* [Requirement]:
An exact copy of the listing below is the answer, with the pictures removed.

++++++++++

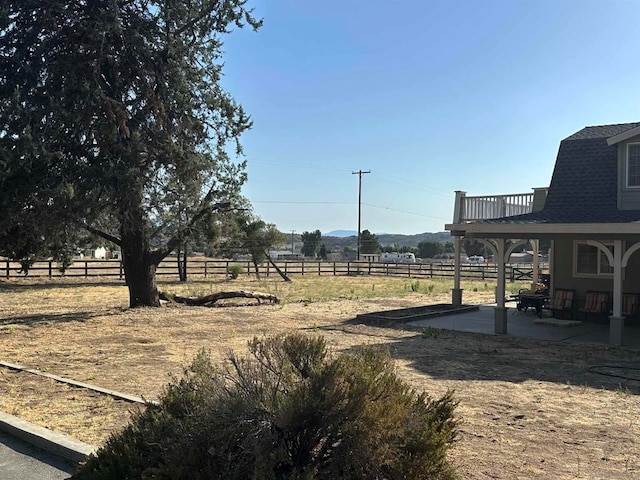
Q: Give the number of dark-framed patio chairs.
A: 3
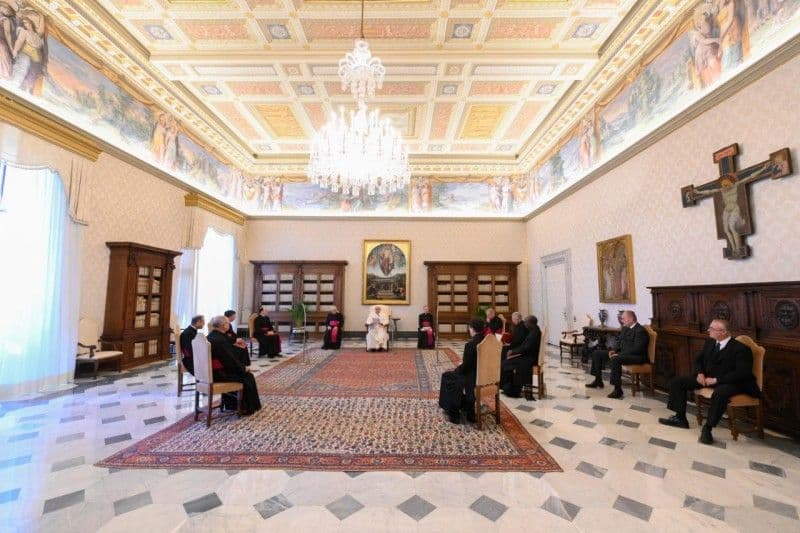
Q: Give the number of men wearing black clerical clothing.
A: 10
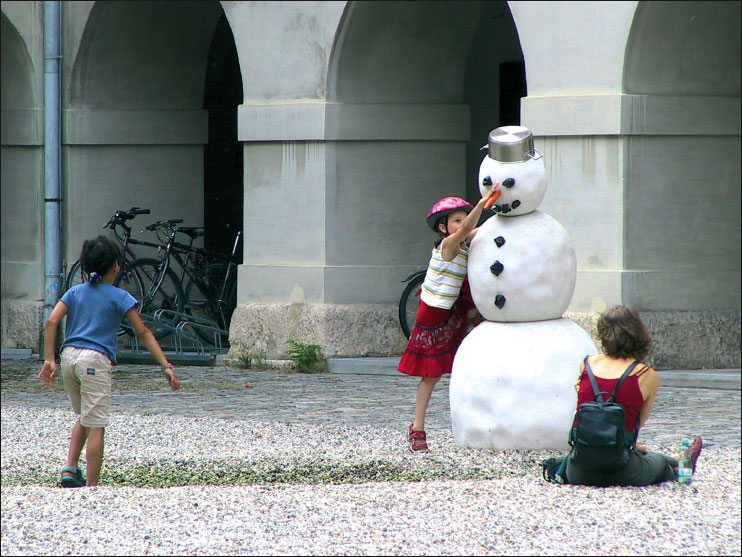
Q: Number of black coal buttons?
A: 3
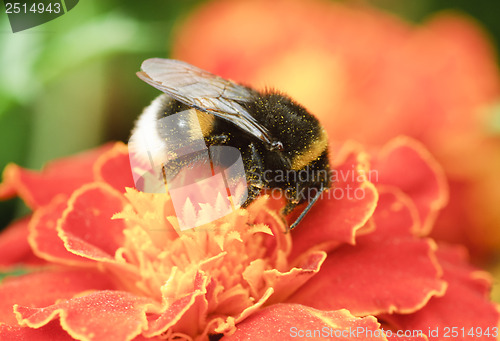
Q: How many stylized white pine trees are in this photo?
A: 0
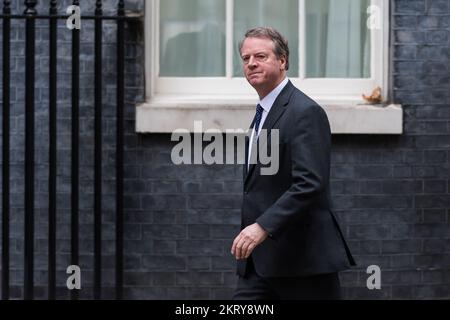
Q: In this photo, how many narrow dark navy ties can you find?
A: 1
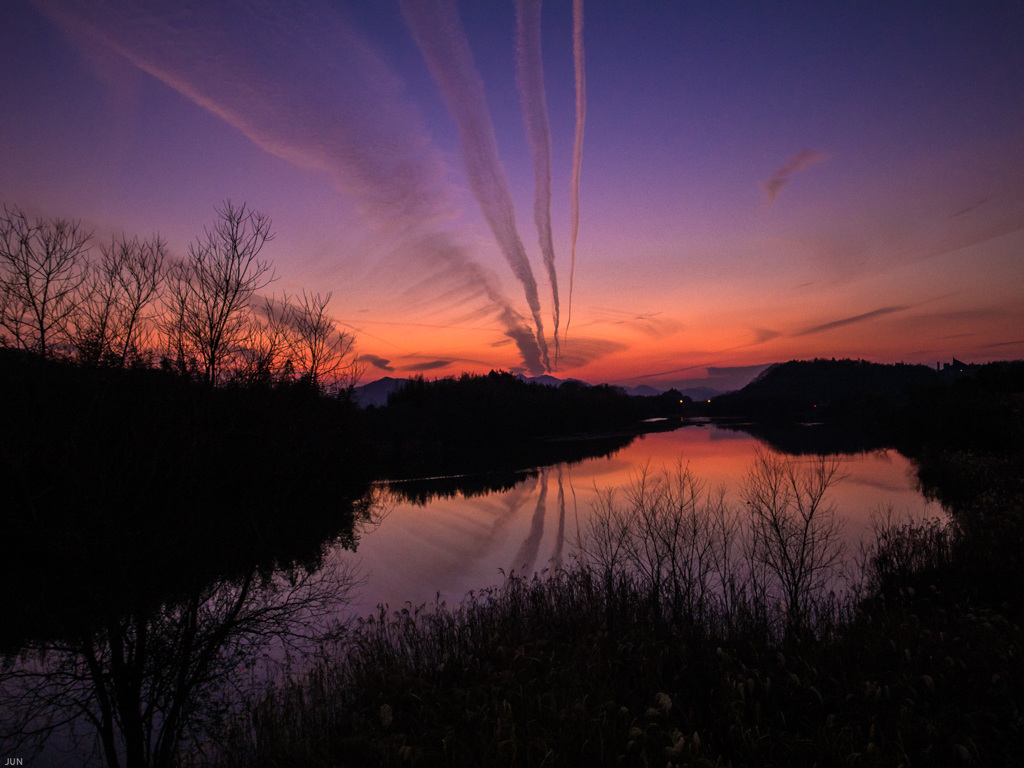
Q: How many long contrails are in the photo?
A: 4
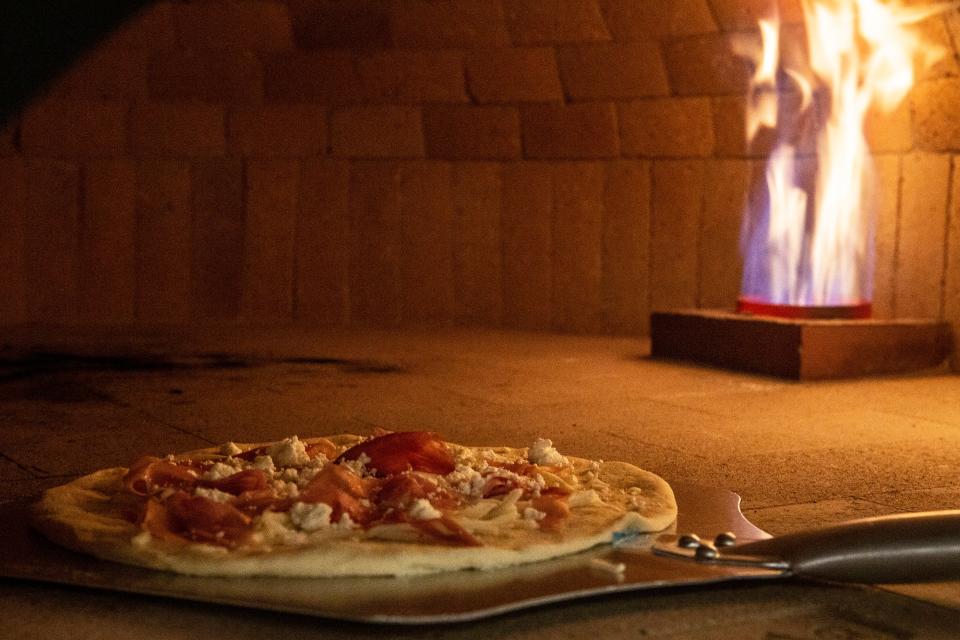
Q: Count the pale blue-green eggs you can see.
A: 0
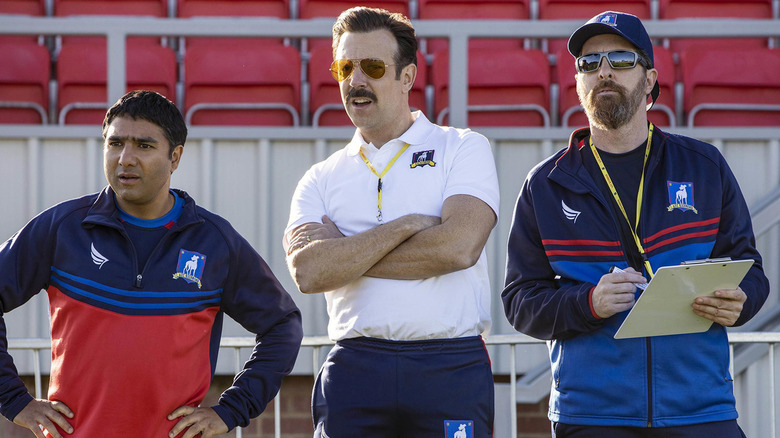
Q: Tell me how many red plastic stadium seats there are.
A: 14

++++++++++

* [Solution for this task]:
Q: Give the number of dark-framed patio chairs.
A: 3
Q: Give the number of men wearing black clerical clothing.
A: 10
Q: Number of black coal buttons?
A: 3
Q: How many stylized white pine trees are in this photo?
A: 0
Q: In this photo, how many narrow dark navy ties can you find?
A: 1
Q: How many long contrails are in the photo?
A: 4
Q: Count the pale blue-green eggs you can see.
A: 0
Q: Tell me how many red plastic stadium seats there are.
A: 14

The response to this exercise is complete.